「……それは無理。私は、白浪女学院の生徒会長だもの。いちばん大事なのはうちの生徒たちだから」
言葉を選びつつ、慎重に返答する私。
「まぁ、今はそれでいいし。おいおい話し合おうか。さてと、予定変更。立栞だけでも体育科に連れてくよ」
南翔くんの命令で、体育科の面々の顔つきが明らかに変わった。
先程までのヘラヘラした様子から一変、まるで獲物を狙うハイエナのようにギラギラとした視線を私に向けてくる。
おそらく私の身のこなしを見て、警戒をしているのだろうが、ジリジリと間合いを詰めてくる複数人を相手にするのはさすがに分が悪い。
緊張から、ゴクリと息を呑んだその瞬間。
南翔くんの瞳ががキラリと怪しい光を帯びたのを私は見逃さなかった。
っ、来る!
直感的にそう悟ったのもつかの間、3人の体育科の生徒が私に向かって3方向から飛びかかってくる。

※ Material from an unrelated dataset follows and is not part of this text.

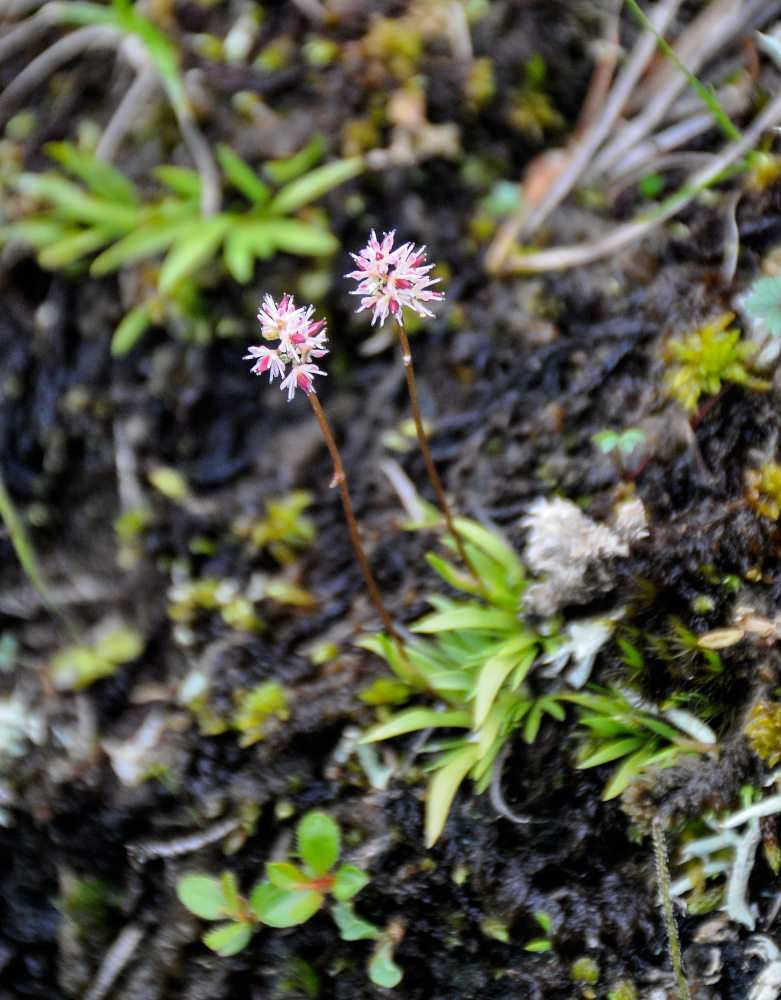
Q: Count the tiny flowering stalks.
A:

先ほどの敗因を生かしてか、今度は直線的に飛び込んできたりしない体育科の生徒たち。
統率の取れた動きには、私も肝を冷やす。
「……っ、はぁ」
間一髪、かわすことに成功したがこれじゃ、ジリ貧。
体力を徐々に削られて最後には捕まってしまうのが目に見えていた。
「へぇ〜。やっぱり立栞すごいよ!今のもかわすんだ」
まるで、値踏みでもするような南翔くんの視線にゾクッと悪寒がはしった。
そして。
「フッ。お前ら下がれ。俺が捕まえる」
「は、はい」
南翔くんの指示で、私の周りを囲んでいた体育科の生徒が一斉に後方へと下がる。
どうして?
体育科の生徒を複数人相手するよりも、南翔くん1人を相手にするほうがラクなはずなのに。
なぜか、より危険な気がして私は、小さく息を呑むと、少しずつ後ろへ下がった。